3.) While matter could produce doxastic states in anything, under a materialist (or at least reductionist) view, it's important to remembera that doxastic states are produced, under reductionist theories, by particular configurations of matter and energy. While all matter and energy may be "one," in the sense that it is all interconnected and the amounts are fixed, there are systems and subsystems within physical theory, and doxastic states are properties/products of local systems. Thus, the argument about all matter being both true and false fails miserably.

I understand that Joe has ideological reasons for opposing materialism and naturalism, but I would expect better arguments than these.
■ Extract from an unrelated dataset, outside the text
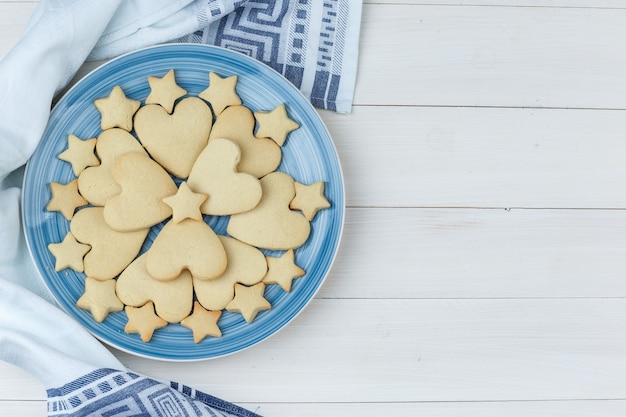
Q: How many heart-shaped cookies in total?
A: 10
posted on 07.15.2004 10:54 PM
tgirsch writes:

40

Ed:

The Big Bang offers a good reason to think the universe did not always exist.
No, it only offers a reason to believe the the universe did not always exist in its current form. There's nothing in the Big Bang theory, to my knowledge, that implies that all matter spontaneously appeared from nothingness.
2. A First Cause explains the universe's order.
How?
3. If the universe bears the imprint of the First Cause, then we can infer things about the First Cause by examining nature.
Like what?

Joe:

We’ve already shown that doxastic states can’t be limited to just certain types of structures, therefore they must be a produce of matter itself.
For the benefit of those of us who haven't taken seventeen or eighteen philosophy courses, please explain to the peanut gallery what the hell a "doxastic state" is. :)
No, within a materialist view, they are physical states.
What's the difference?
They can’t unless they are something other than matter.
Why can't the be emergent properties of matter interactions?
But you are smuggling in a supernatural concept.
Only if you define "supernatural" very loosely.
Since matter is all there is, the doxastic states mean absolutely nothing. All neural states are equally meaningless.
OK. So? As I've argued before, "meaning" is just an abstraction, anyway. ;)
But is consciousness made of matter?
I think it's just as fallacious to ask what consciousness is "made of," just as it's fallacious to ask what gravity is "made of."
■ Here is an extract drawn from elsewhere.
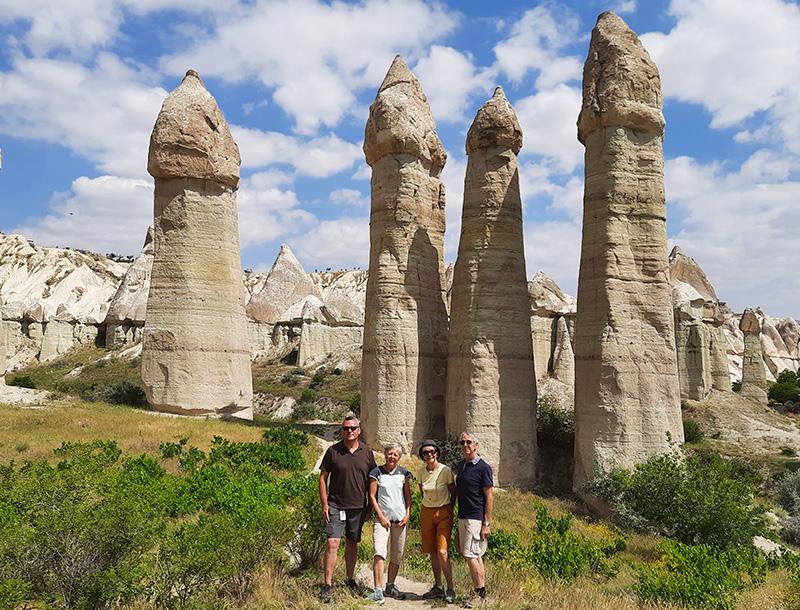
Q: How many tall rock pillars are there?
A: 4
posted on 07.15.2004 11:04 PM
Joe Carter writes:

41

tgirsch,

Matter is incredibly diverse, and yet you describe it as if it's just one thing.

Matter is not diverse at all. What it can produce may be but matter itself is rather basic.

Is God omniscient? Omnipotent? Omnibenevolent? It is logically inconsistent to claim that He is all three of those things.

Not at all.

And how can God get angry with you for doing things that He knew with 100% certainty you would do eons before He even created you? Talk about logical inconsistencies!

How is that logically inconsistent? Why would knowing what choice a person is going to make affect the moral response to that choice?

If the answers to these questions were self-evident, people wouldn't still be arguing about them, as they've been doing for centuries.

Most of what the West call “logic” is self-evident but there are still Eastern philosophies that deny the law of non-contradiction (A cannot be not-A). As Pascal said, peoples emotions have as much to do with their beliefs as their intellect.

And on what do you base your statement that an infinite universe is a logical impossibility? You seem to claim that God is infinite by definition and therefore must exist, so we may be working with incompatible frames of reference here.

Because the universe exists in time, you cannot have an infinite regress (or progress) of temporal sequences. If the universe had always existed then it would already exist infinitely into the future as well as into the past.

At the same time, on what basis do you say that the universe could not exist? We've certainly never witnessed such a circumstance? How can you say that one could logically not exist but not the other? It seems to be based on nothing more than assumption and personal belief.

That one will make a pretty good post so I’ll save that answer for now.

Why must something that is infinite necessarily be sentient?

It wouldn’t. But it would need to exist in a non-temporal dimension.

posted on 07.15.2004 11:06 PM
tgirsch writes:

42

Damn, Hunt, where the hell were you all night? :)

posted on 07.15.2004 11:06 PM
tgirsch writes:

43

Joe:

Suppose you had the opportunity to have sex with your wife, and you knew with 100% certainty that the sex would result in a birth, and that the child would grow up to become the next Hitler. Suppose then, that despite this knowledge, you had the sex anyway. Could you still consistently claim to have unlimited love all humanity and have humanity's best interests at heart?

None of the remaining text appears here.